Charitable Remainder Trusts - More Information
A
Charitable Remainder Trust is an
irrevocable trust that is established for the life of the donor (also trustor
or grantor) and/or for the life of any beneficiary(-ies), or for a specified period
of time not to exceed twenty years.
Because
the income is paid to one or more parties and, at the end of the trust's life,
the principal and any undistributed interest is paid to a charity, a charitable
remainder trust is called a split interest trust. The income portion of the trust
may be either an annuity income or a unitrust income. With
an annuity trust, the beneficiaries' annuity income is calculated at the time
the trust is established in the trust agreement. It is a fixed amount of dollars
based on the then-market value of the trust. If the assets of the trust go up
in value, the income portion does not change. With
a unitrust, the assets of the trust are revalued annually and the percentage rate
established in the trust agreement determines the dollar amount of the unitrust
interest.

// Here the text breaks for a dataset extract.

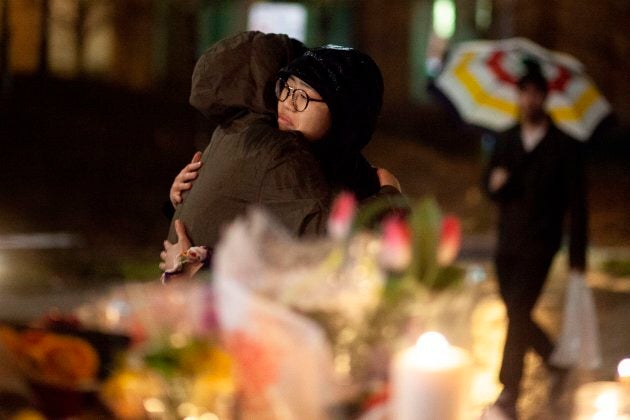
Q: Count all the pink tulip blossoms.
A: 3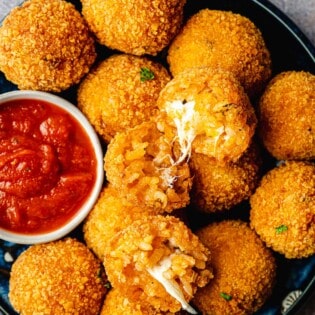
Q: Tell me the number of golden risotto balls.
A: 14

If the value of the principal in the unitrust declines, the value of
the interest portion of the unitrust declines as well. The unitrust interest value
increases if the value of the trust assets increases. A
charitable remainder trust is an attractive planning tool for the disposal of
highly appreciated assets. While the assets revert to the charity rather than
the heirs of the estate, the use of an irrevocable life insurance trust in conjunction
with a charitable remainder trust could replace the asset's value for the heirs. Net
Income Charitable Remainder Trust
This variation of a unitrust provides
that either the specified fixed percentage of the trust assets or the net income
of the trust is distributed to the beneficiary, whichever is less. This type of
trust is often used to handle real estate as there is no fixed distribution requirement,
giving the trustee time to arrange an orderly sale of the property. A net income
charitable remainder unitrust can be an excellent way to donate appreciated property
and turn it into an income stream as well as acquire tax benefits. A
donor may also add a "makeup provision" to the trust. This allows a
trust to distribute more than the fixed percentage of the assets in years where
the trust's income exceeded the fixed percentage. In this manner, previous years'
shortages, when the trust was not able to earn the fixed percentage payment, may
be made up.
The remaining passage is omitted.